Which is the point: ENT shouldn't have done that, because now it's the odd man out.
However, ENT doesn't exactly contradict the idea of "fleets of ships exploring", as it does make mention of all sorts of ship activity, including fleets of tramps exploring business opportunities. ENT merely establishes that all that effort amounted to nothing much - it took a warp five engine to actually reach points of any interest. Which I think is a fun thing to bring up.
We saw only a handful of pre-NX class ships, and two NX's. And those pre-NX class ships could only go Warp 2.
Or then warp 4. The only speed limitation we hear of is for the civilian freighters, and those
still do only warp 2 in the TOS era ("Friday's Child"). (Oh, and for the early versions of the Warp Five Engine, but that adventure never established or suggested that other ships of the era were doing as poorly as the test rigs.)

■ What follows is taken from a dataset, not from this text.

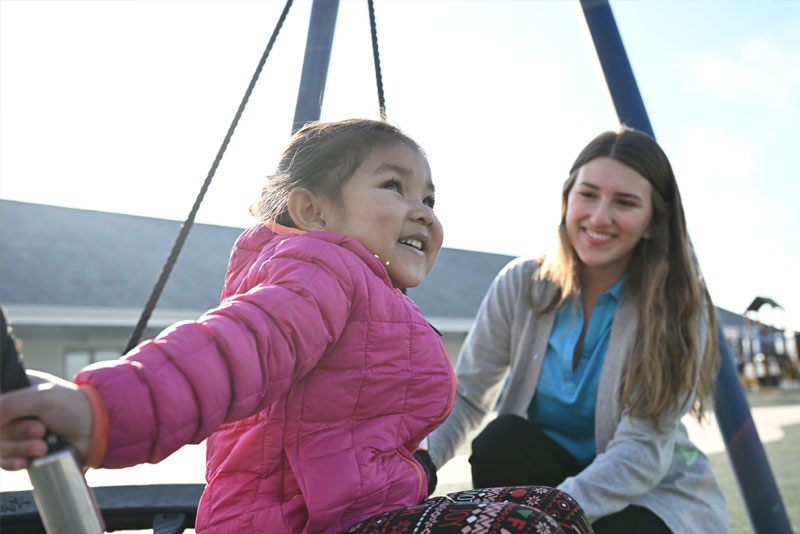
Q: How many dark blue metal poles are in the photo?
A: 2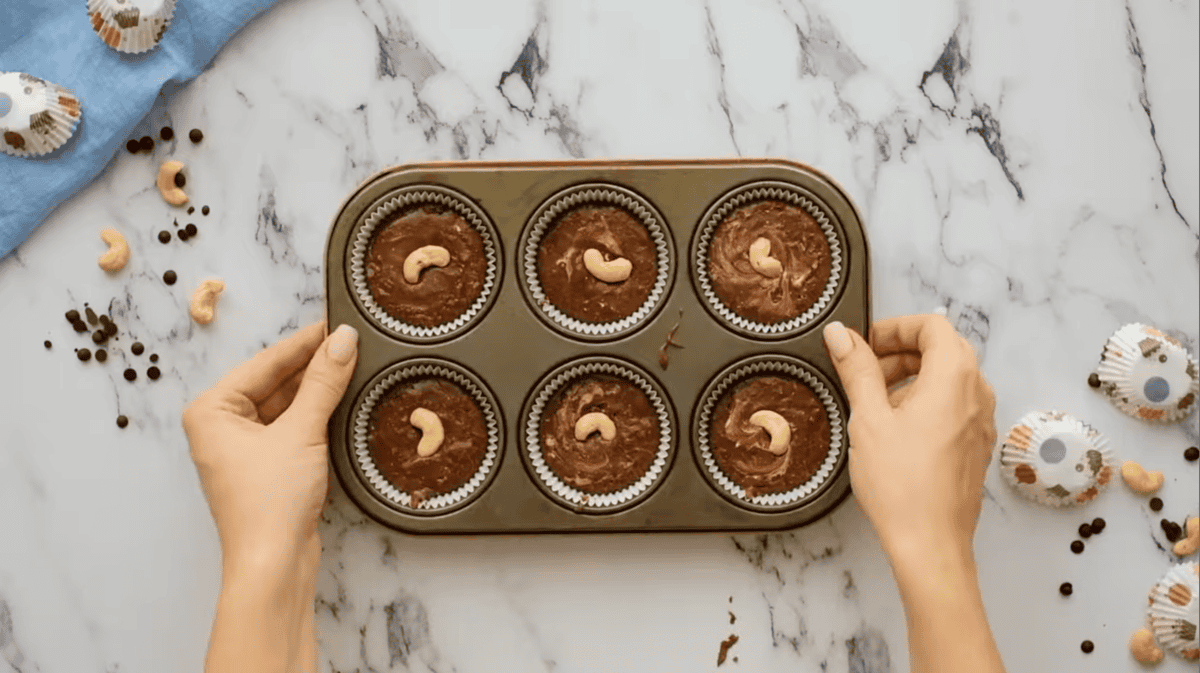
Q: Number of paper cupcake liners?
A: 11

Whatever the nature of Earth's "fleet of ships", we know that there was a Starfleet in place where many officers reached high rank decades before the show. Via ship assignments or shore jobs, we don't know for sure. But there's no real mention of
lack of starships before NX-01, either.
What this choice of time frame means is that Earth has a full century to come up with tech that is at least roughly on par with the local interstellar standards, making it a bit more plausible that our heroes could survive beyond their first episode. But this also means that Archer has all the same goodies as Kirk, these apparently being the minimum requirement for survival in the interstellar environment. So we're left to wonder how there was progress between the 2060s and 2150s but none between the 2150s and the 2260s.
Would that issue be alleviated by a 2070s or 2110s show? If we believe in minimum requirements, this would then mean even longer stagnation, but that's plausible if humans get "on par" by buying or begging from Vulcans and make little indigenous progress. If we ditch the minimum requirements idea and allow Archer to venture into space armed with a Steyr machine gun borrowed from Lily Sloane, parachuting down to planets in capsules that have just enough fuel for one takeoff, we do get a show rather different from all other Star Trek... But while it complicates the technological aspects of writing and threatens to slow down the stories (the transporter was invented for a reason!), it's unlikely to affect any of the other, "continuity" issues.